As I mentioned below, I was able to take partial advantage of the Dalkey Archive's "100 books for $500" sale. I split it in half with a friend. Since we did it by a certain time (August 2003, as I recall), we were able to get an additional five books for free, with free shipping. My friend let me have the extra five books. This is what I ended up with (those I've read as of today are bolded):
1. Chapel Road, Louis Paul Boon
2. Rigadoon, Céline
3. Some Instructions to my Wife, Stanley Crawford
4. Storytown, Susan Daitch
5. Island People, Coleman Dowell
6. Too Much Flesh and Jabez, Coleman Dowell
7. Phosphor in Dreamland, Rikki Ducornet
8. Criers and Kibitzers, Kibitzers and Criers, Stanley Elkin
9. George Mills, Stanley Elkin*
10. The Rabbi of Lud, Stanley Elkin
11. Van Gogh's Room at Arles, Stanley Elkin
12. Mrs. Ted Bliss, Stanley Elkin*
13. Foreign Parts, Janice Galloway
14. Willie Masters' Lonesome Wife, William H. Gass
15. Quarantine, Juan Goytisolo
16. Blindness, Henry Green
17. Concluding, Henry Green
18. Nothing, Henry Green
19. Doting, Henry Green
20. Fire the Bastards!, Jack Green**
21. The Questionnaire, Jirí Grusa
22. Flotsam & Jetsasm, Aidan Higgins
23. Crome Yellow, Aldous Huxley
24. Time Must Have a Stop, Aldous Huxley
25. A Minor Apocalypse, Tadeusz Konwicki
26. The Age of Wire and String, Ben Marcus
27. Reader's Block, David Markson
28. AVA, Carole Maso
29. The American Woman in the Chinese Hat, Carole Maso
30. Cigarettes, Harry Mathews
31. Singular Pleasures, Harry Mathews
32. 20 Lines a Day, Harry Mathews
33. The Human Country, Harry Mathews
34. The Case of the Perservering Maltese, Harry Mathews***
35. Women and Men, Joseph McElroy****
36. Impossible Object, Nicholas Mosley
37. The Hesperides Tree, Nicholas Mosley
38. Odile, Raymond Queneau
39. Collected Novellas, vol. 1, Arno Schmidt
40. Nobodaddy's Children, Arno Schmidt
41. Two Novels, Arno Schmidt
42. Is this what other women feel, too?, Jill Akers Seese
43. The Sky Changes, Gilbert Sorrentino
44. Imaginary Qualities of Actual Things, Gilbert Sorrentino
45. Mulligan Stew, Gilbert Sorrentino
46. Pack of Lies, Gilbert Sorrentino
47. Blue Pastoral, Gilbert Sorrentino
48. Under the Shadow, Gilbert Sorrentino
49. Something Said, Gilbert Sorrentino
50. The Making of Americans, Gertrude Stein*****
51. Annihilation, Piotr Szewc
52. Monstrous Possibility, Curtis White
53. Miss MacIntosh, My Darling, vol. one, Marguerite Young
54. Miss MacIntosh, My Darling, vol. two, Marguerite Young
55. Marguerite Young, Our Darling, Miriam Fuchs, ed.
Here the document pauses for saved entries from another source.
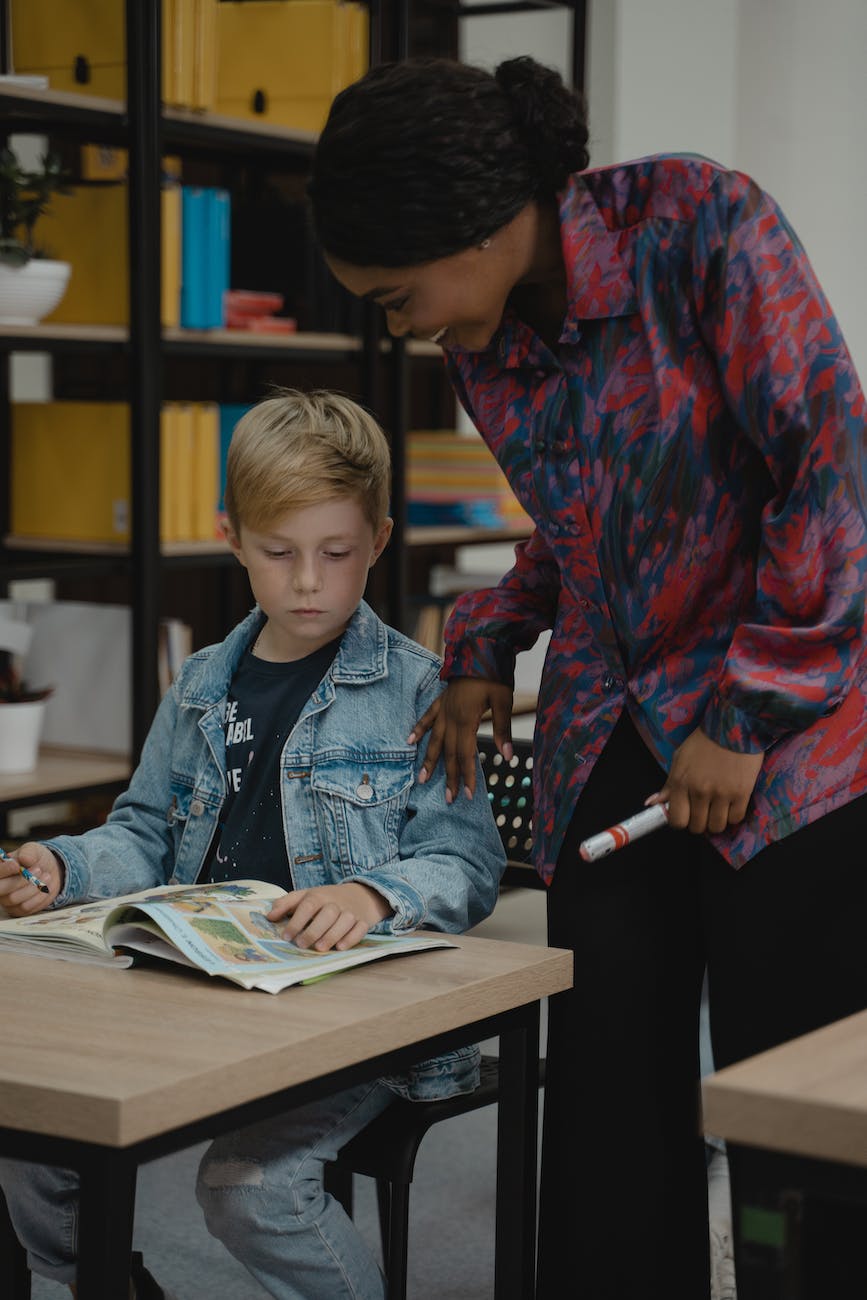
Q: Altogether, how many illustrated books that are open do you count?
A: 1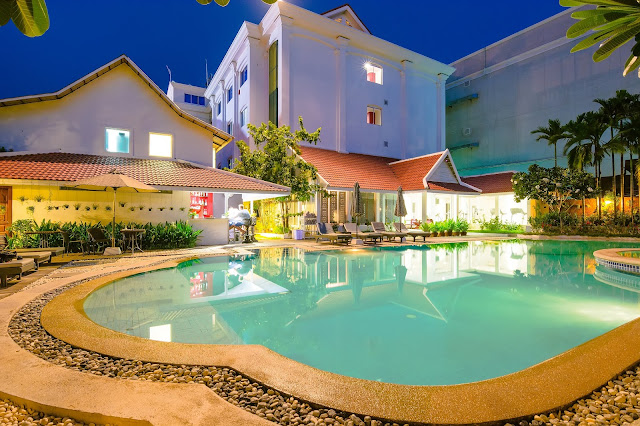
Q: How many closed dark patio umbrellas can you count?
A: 2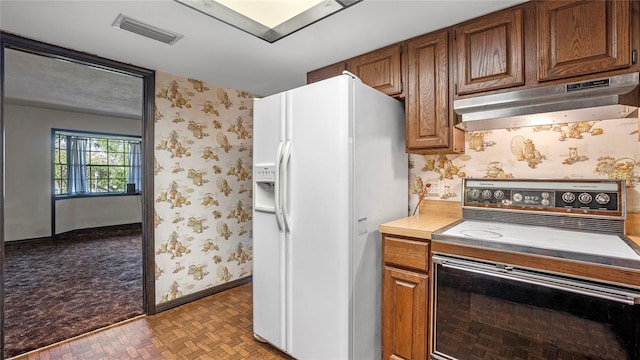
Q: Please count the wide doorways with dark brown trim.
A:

* Actually read these in ugly-ass Avon paperbacks; used spots upgrading to the vastly more attractive Dalkey edition.
** Read part of during brief involvement with Gaddis Drinking Club.
***Read about half, but that half--mostly about translation--was fascinating.
****Coveted this book when I first saw it in Borders many years ago, shrink-wrapped. It's a massive book. Read The Smuggler's Bible, which was interesting but not exciting. Then read this about McElroy at The Reading Experience, in which Dan Green judges McElroy's fiction to be, in the end, "really pretty boring". Now even more leary of 1100-page book than I might already have been.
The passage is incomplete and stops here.